If RDFCOM encounters network problems during any other phase of COPYAUDIT execution, it
does not abend. Instead, it logs a message to the home terminal and aborts the COPYAUDIT
command.
Using ZLT to Achieve Triple Contingency Protection for Auxiliary Audit
Trails
The COPYAUDIT command does not support auxiliary audit trails.
With the RDF/ZLT product, however, you can achieve the same protection without using a
COPYAUDIT command, and thereby protect RDF environments that include auxiliary audit trails.
Triple Contingency Without ZLT
The triple contingency feature builds upon the ability to replicate to multiple backup systems. With
this feature, you establish two essentially identical RDF configurations:
RDF Subsystem #1
\A ---------> \B
RDF Subsystem #2
\A ---------> \C
Because the two subsystems run independently of one another, if system \A fails and you execute
TAKEOVER commands on systems \B and \C, the two backup databases might not be synchronized
with one another. The extractor for the \A-to-\B subsystem, for example, might have replicated
audit data to system \B, but, before the extractor for the \A-to-\C subsystem could replicate the
same data to system \C, system \A failed. To correct this situation, you issue a COPYAUDIT
command to transfer the extra audit data from system \B to system \C. You then reissue the
TAKEOVER command on system \C, and the two backup databases are logically identical. At this
point you can then continue application processing from system \B to system \C or from system
\C to system \B within minutes of losing system \A.
Using ZLT to Achieve the same Protection
While the COPYAUDIT command does not work for RDF configurations that include auxiliary audit,
you can achieve Triple Contingency with auxiliary audit by using the ZRDF/ZLT product because
the ZLT functionality supports auxiliary audit.
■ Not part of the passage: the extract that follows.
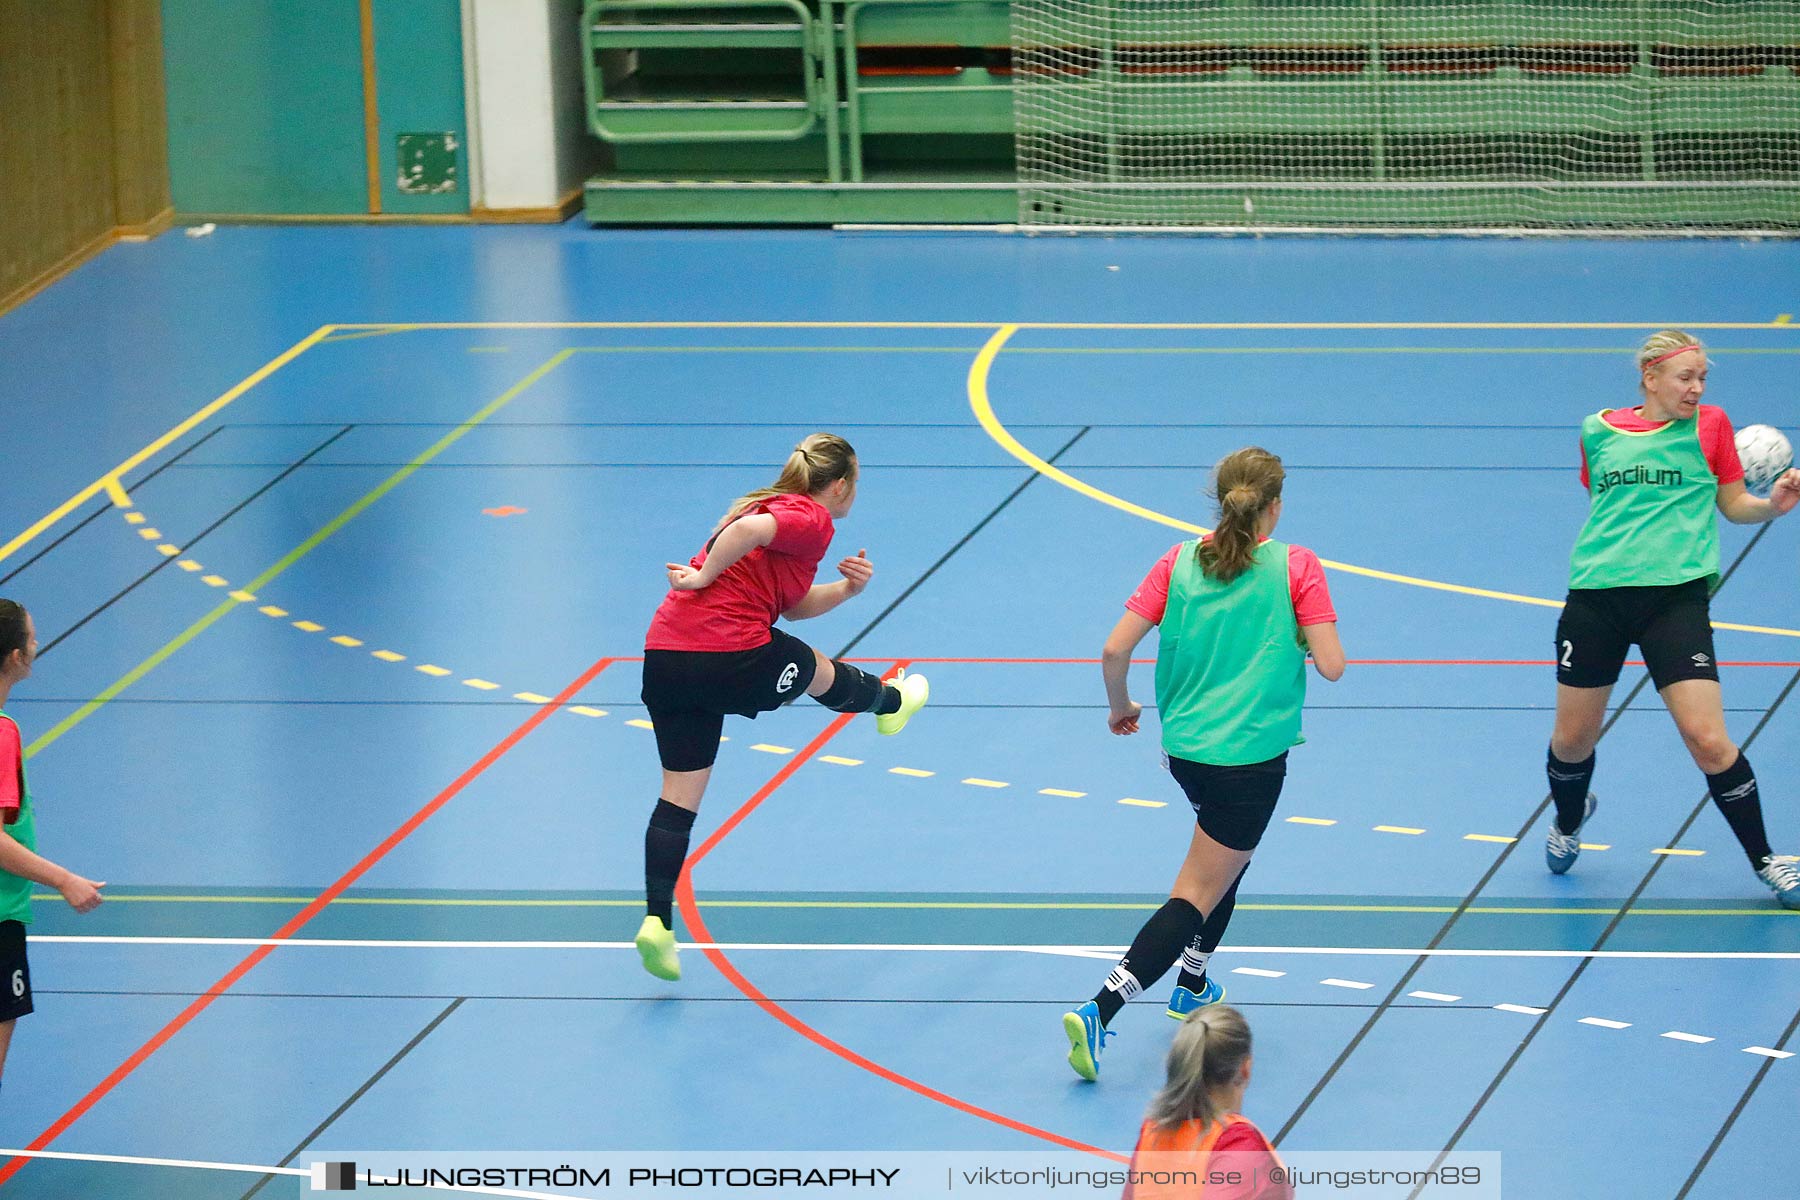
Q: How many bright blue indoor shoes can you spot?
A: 2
To achieve the same result using the RDF/ZLT product
you configure system \B as the ZLT standby node for both RDF subsystems #1 and #2. Upon losing
system \A, you connect the remote mirrors to system \B and issue TAKEOVER commands on both
systems \B and \C. Since, as part of the ZLT takeover, each subsystem fetches the final audit data
from the remote mirrors connected to system \B, both backup databases receive the same data.